>>>>

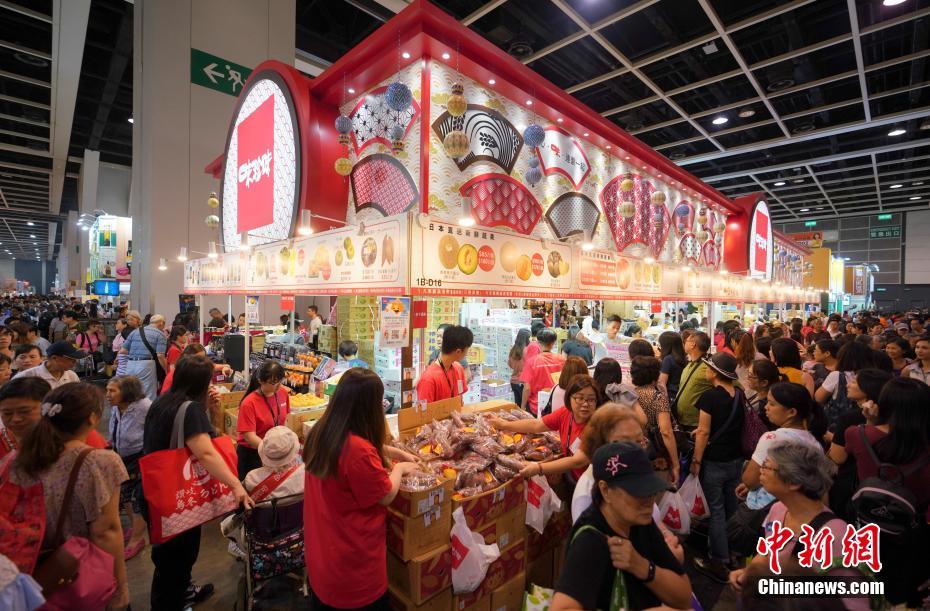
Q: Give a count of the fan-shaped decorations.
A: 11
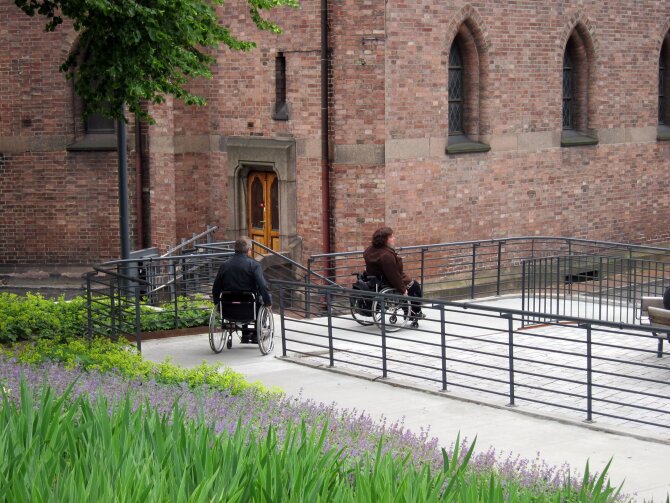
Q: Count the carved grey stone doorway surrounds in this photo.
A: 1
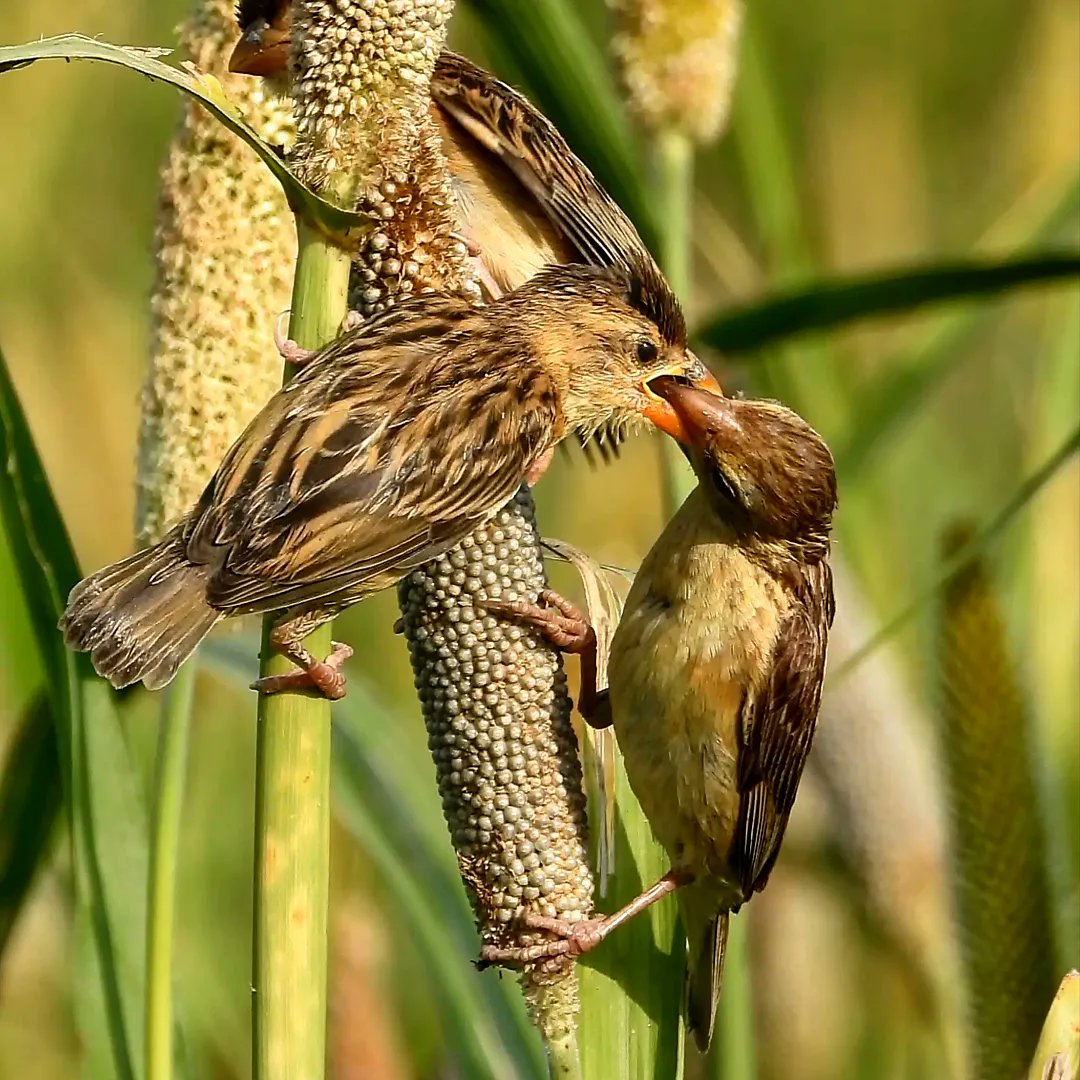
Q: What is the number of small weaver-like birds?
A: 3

<<<<

- [Assignment] Please return all of the entries word for word, excluding the pictures.

- [Response]
Q: Give a count of the fan-shaped decorations.
A: 11
Q: Count the carved grey stone doorway surrounds in this photo.
A: 1
Q: What is the number of small weaver-like birds?
A: 3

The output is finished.